Finalement je parviens à activer le mode robot. Mes pieds foulent le bitume, mon corps franchit les barrières antivol, mon regard scanne les prix et repère la meilleure offre, ma main attrape la boîte et l'affaire est réglée.

Ensuite, je décide de faire le tour des boutiques et des restaurants pour voir s'il n'y a pas d'emploi manquant. Je toise les vitrines. En fait, je ne sais pas vraiment ce que je cherche. Je m'égare un peu. Finalement mes pas me conduisent dans le quartier de Little Five Points avec ses fresques de graffiti colorées qui couvrent tous les bâtiments.

Je ne sais pas pourquoi une attirance malsaine m'amène ici. Je lève les yeux vers l'enseigne du Little Trouble. Des gens entrent et sortent en parlant bruyamment. Des rires et des bribes de conversation s'entremêlent, mais parmi toutes ces voix, l'une se distingue nettement. Claire et sensuelle.

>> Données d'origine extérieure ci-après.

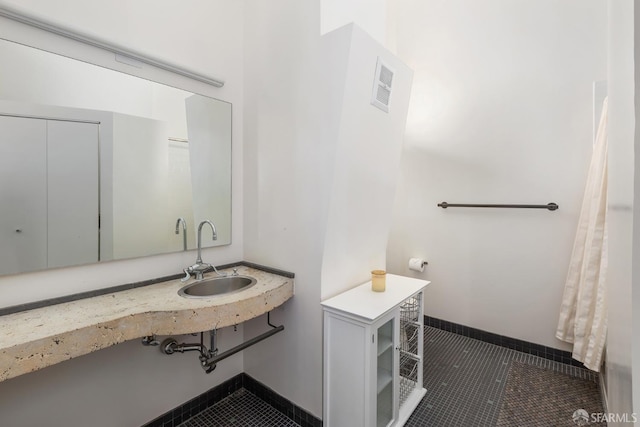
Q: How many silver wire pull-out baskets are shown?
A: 3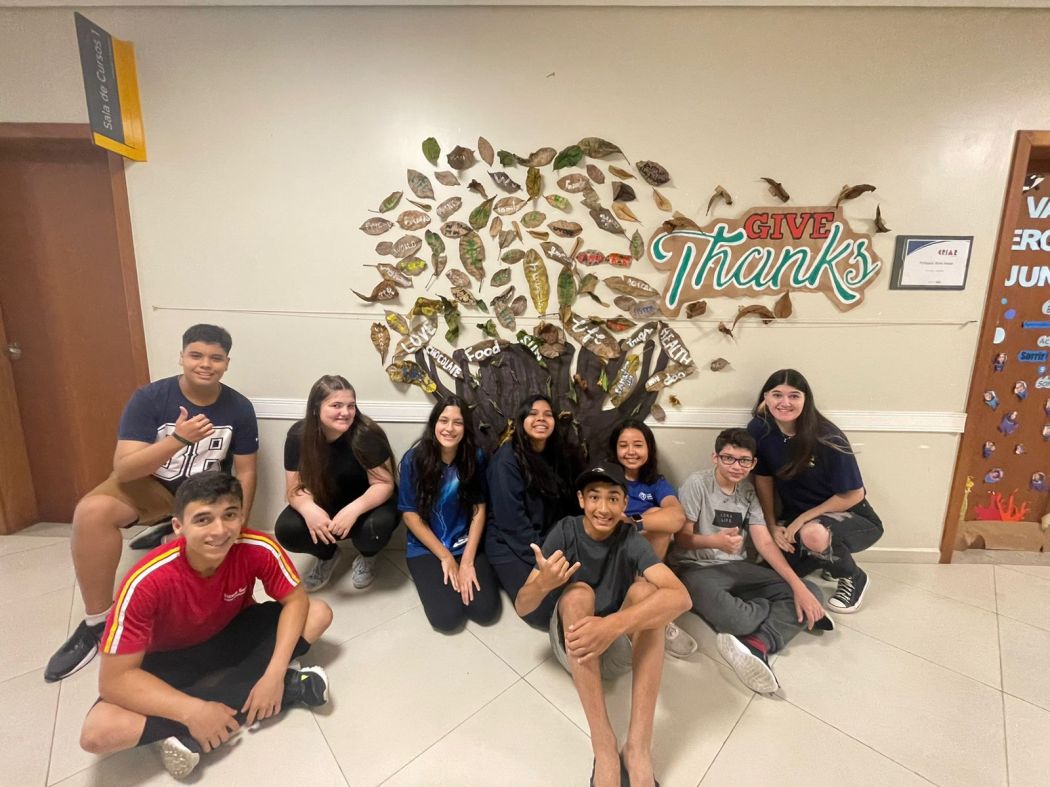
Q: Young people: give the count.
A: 9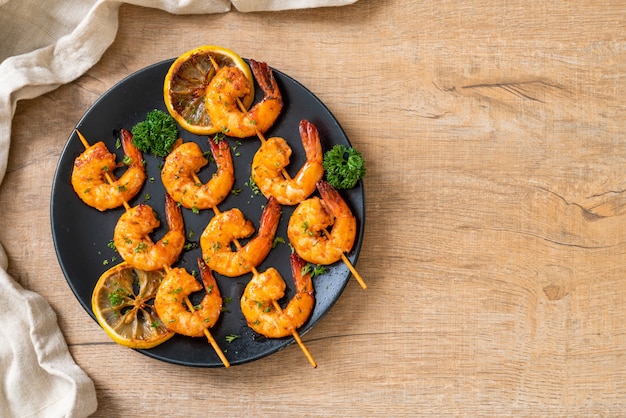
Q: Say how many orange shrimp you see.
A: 9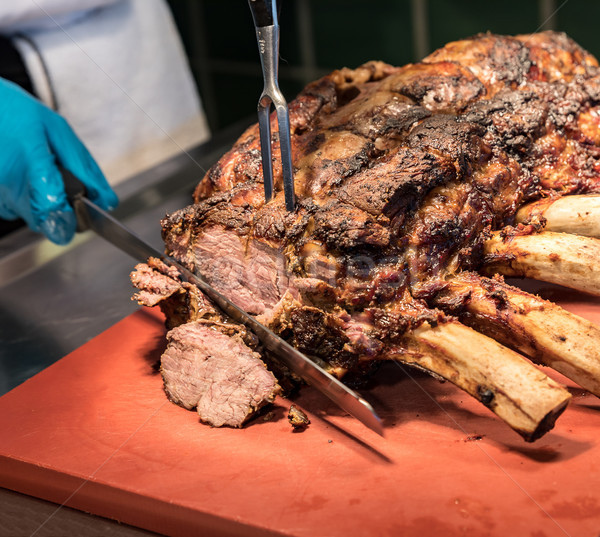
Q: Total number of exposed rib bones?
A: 4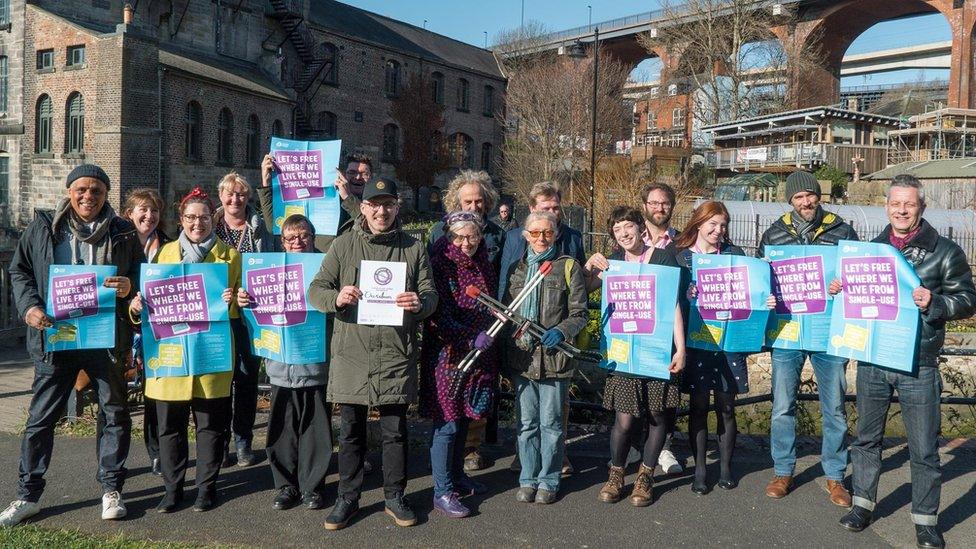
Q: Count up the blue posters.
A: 8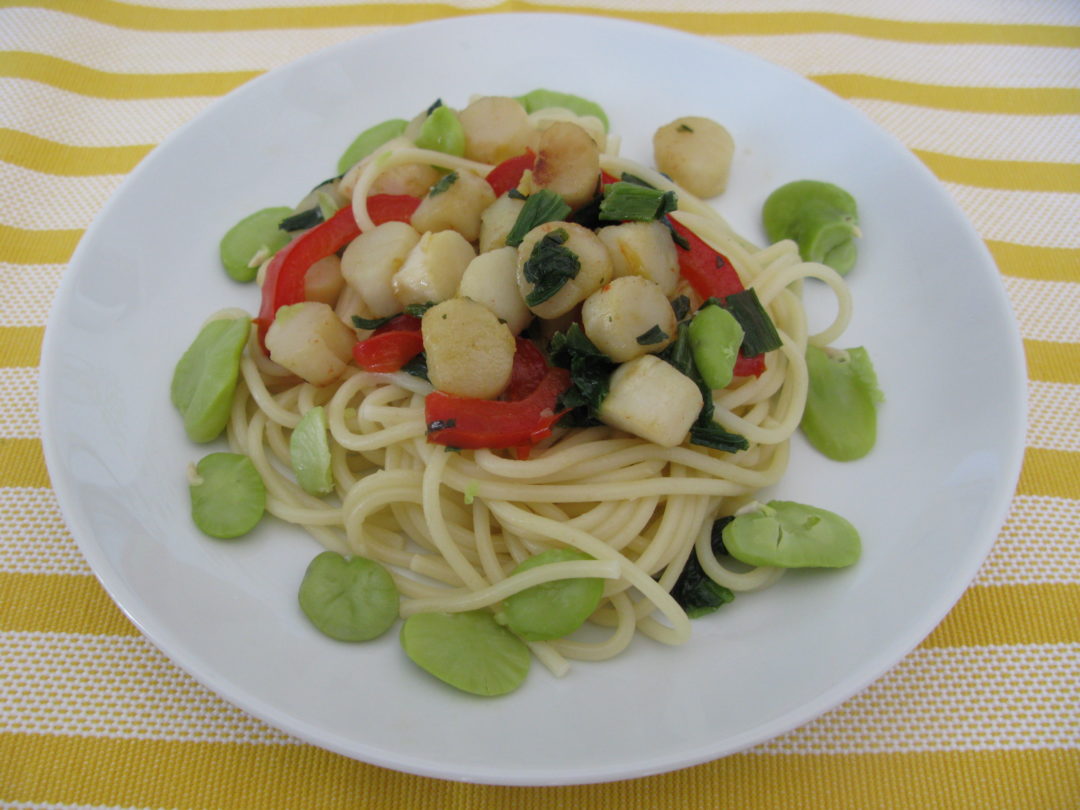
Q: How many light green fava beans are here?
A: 14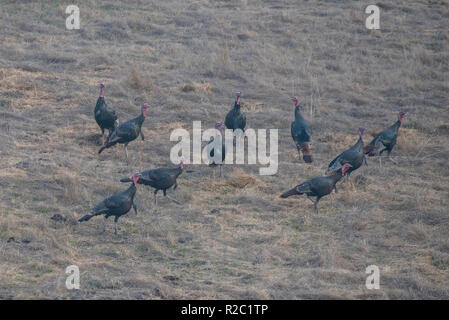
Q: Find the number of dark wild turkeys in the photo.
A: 10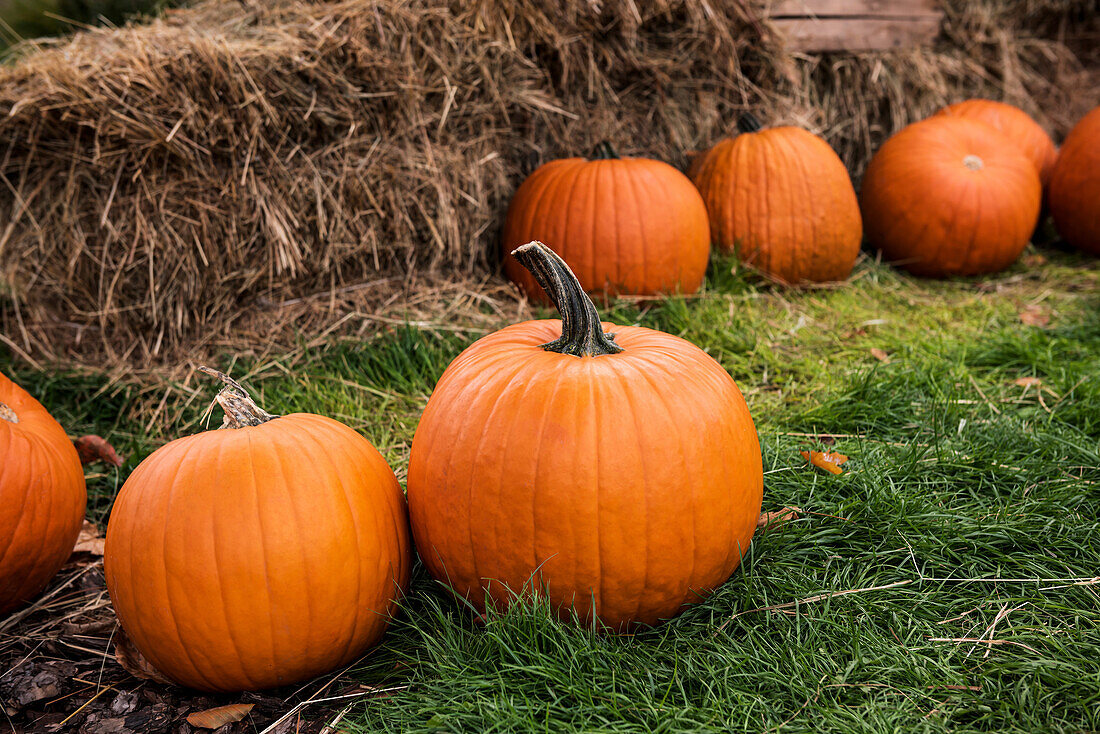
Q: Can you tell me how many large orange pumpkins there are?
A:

« Si tu acceptes de discuter avec moi, je te paye un verre. »

Je frissonne, puis j'inspecte la devanture en pensant : Il n'y a pas de panneau « Danger ». Tu ne pouvais pas savoir. Si ça n'avait pas été toi, ça aurait pu être n'importe laquelle de ces filles. Mon regard s'attarde sur une brune qui embrasse goulûment un garçon sous une fresque de Martin Luther King. Ils sont plaqués contre le mur ; le garçon lui touche les fesses. J'essaie de me convaincre qu'elle aurait fait la même erreur que moi. Mais lorsqu'ils se séparent et que je vois leur expression tendre et amoureuse, leurs mains qui s'unissent, je n'en suis plus certaine.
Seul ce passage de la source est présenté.